Citation Information : Journal of the Australasian Society of Aerospace Medicine. Volume 10, Pages 4-5, DOI: https://doi.org/10.21307/asam-2015-001
License : (CC-BY-4.0)
Published Online: 27-June-2018
Temporary loss of consciousness is unnerving for anyone, however the consequences in some professions can be devastating. This paper discusses the case of an Airline Transport Pilot License pilot who experienced a ‘funny turn’ resulting in loss of consciousness, with reference to the aeromedical decision-making process and a literature review.
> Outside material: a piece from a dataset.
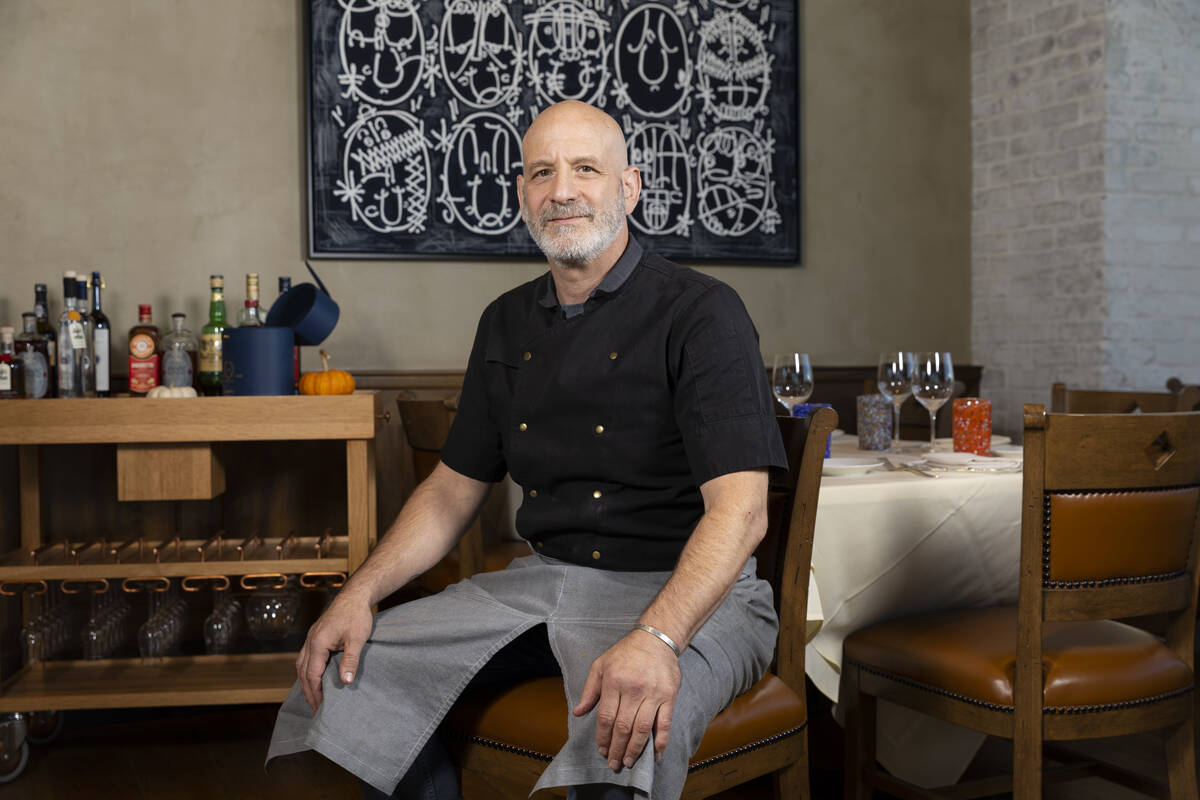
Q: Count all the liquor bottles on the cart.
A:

A 48-year-old ATPL Pilot with 8600 hours of total flight time experienced an episode of feeling confused or ‘off’ with no chest pain or palpitations in mid-June 2015. He bent down to pick up a salad in the local supermarket and collapsed between the vegetables and bakery section. The incident was witnessed by an off-duty paramedic. When the pilot woke up he was told by the bystander that he had had a ‘seizure’ and that an ambulance was on the way. The pilot was clear headed on waking, asked what had happened and felt embarrassed. The observer said the incident lasted about 30 seconds.
The paramedics found the pilot’s BP to be 75/40 mmHg, and they took him to a major hospital where he was admitted for observation and investigation. He did not bite his tongue or soil himself. He rang his colleagues at work to tell them what had happened and to pick up his car to avoid excessive parking charges. Neurological and cardiological examinations were normal.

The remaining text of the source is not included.